◆ **What is being asked**
When you reach the line that contains "Q: Look at the" in the entries below, begin returning lines exactly as written and continue through the last one.

◆ **Stored data entries**
Segment Open

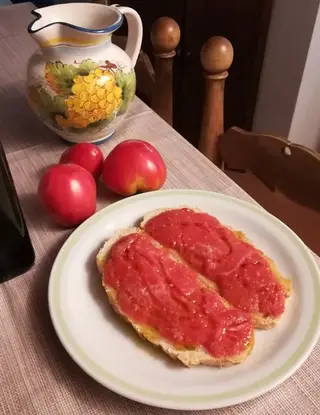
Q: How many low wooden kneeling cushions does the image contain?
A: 0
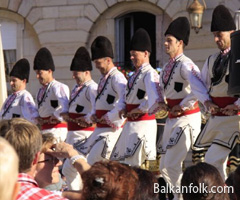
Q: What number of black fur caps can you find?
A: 7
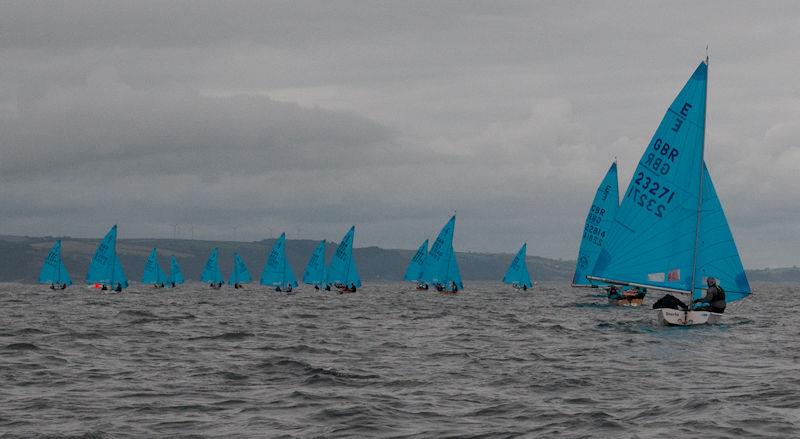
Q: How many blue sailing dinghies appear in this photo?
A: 14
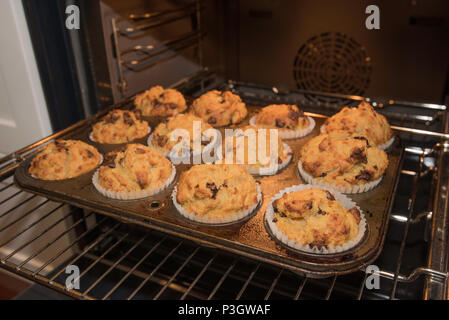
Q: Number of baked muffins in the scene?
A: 12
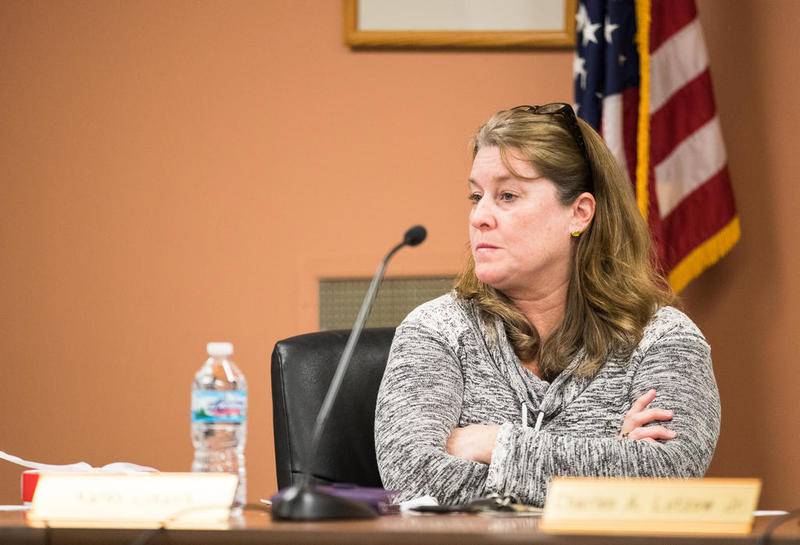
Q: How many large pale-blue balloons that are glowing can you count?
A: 0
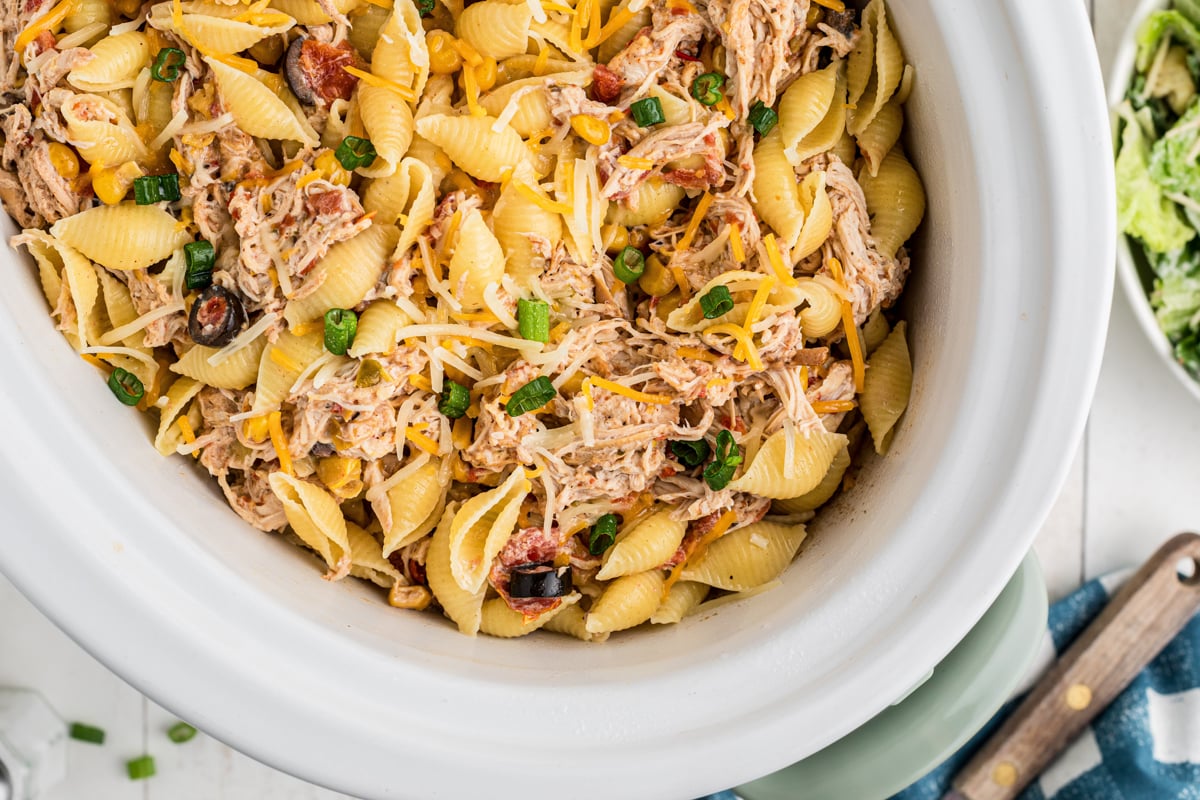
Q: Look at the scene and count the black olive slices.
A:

Segment Closed

◆ **Output of the task**
Q: Look at the scene and count the black olive slices.
A:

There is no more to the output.